そしてエーリオは後ろ盾だったパネトーネが皇帝になれなかったゆえに権力争いに負け降格しただではなく、パネトーネ共々他の後ろ盾も一緒にエリアの統括監督とは名ばかりの場所に移されたらしい。
その一つがこの街でだって、エーリオは騎士としてこの一帯を管理する部隊の隊長を務めているんだと。
パネトーネ本人は王宮の城に住み自分の統括するエリアに見栄(特別注目されない街が多い)がないので興味が向かずに、やるべき施しを一切していない。
モラセスの耳にもパネトーネが塞き止めて邪魔をしている、意識してこの街を潰そうと動いているわけじゃないが無関心ゆえに動こうとしない。
光喜は帰ったらとことん告げ口してやる……俺は女神だからもっと凄いことできない?皇帝よりも上位なんだからさ。
にぃ~と笑い、エーリオの肩に勢いよく手を乗せて。
「まっ直ぐに良くなるさ、皇帝がきっと助けてくれるって」
助けさせます、この俺が。
こんな魂胆カラクにはお見通しで、俺の足をテーブルの下からゴンと蹴った。

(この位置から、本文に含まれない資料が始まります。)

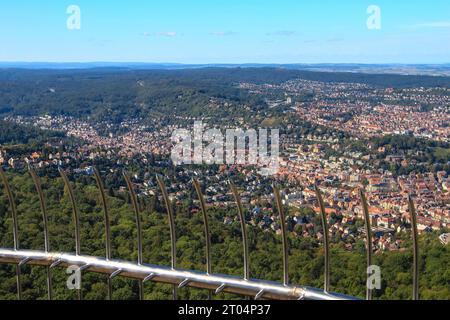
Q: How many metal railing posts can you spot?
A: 12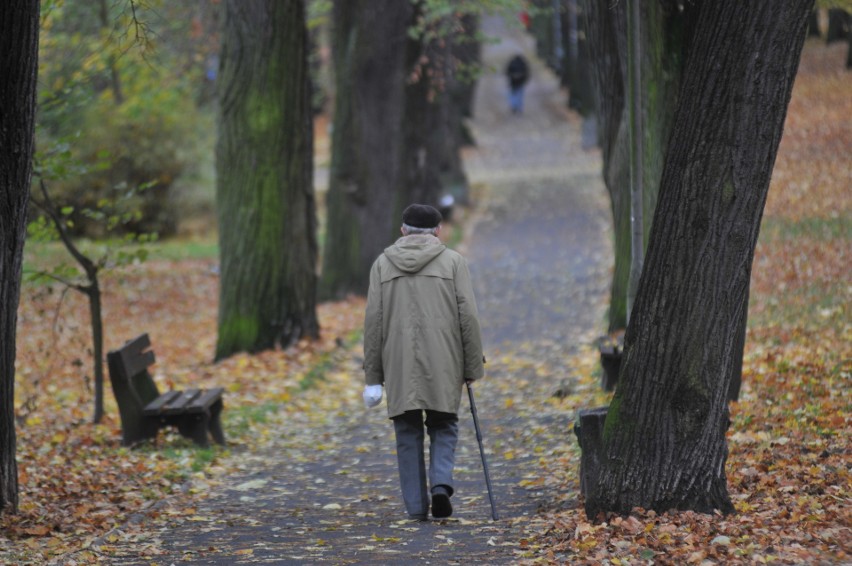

地味に痛い、調子に乗るなって意味でしょう。
エーリオも軽い励ましと思い、笑ってくれ「ありがとう」とお礼を述べた。
「ところで、君たちの名前を教えて欲しいのだけど?」
おっと失礼まだ自己紹介がまだでした。みんなエーリオに注目しすぎ。
「俺は光喜、こっちはカラク」
俺は指を自分にさした後に右に座るカラクへ移した。
「ヨロシク光喜…珍しい名前だね」
まあね、地球出身ですから…。例え深く突っ込まれても俺は笑ってごまかす。
「わたしがマリです」
「その妹のヨミです」
どう見ても双子にしか見えないのであえてその説明は省く。
「「どうぞよろしく」」
「ああ、こちらこそ」
爽やか青年エーリオは笑顔で皆に答えた。
新キャラ登場、彼は毒にもクスリにもならない性格で正義感が強い感じですかね?
このメンバーと一緒に居て自分の主張をしっかりしないと出番が少なくなるのでしっかり彼の性格を固めたいです。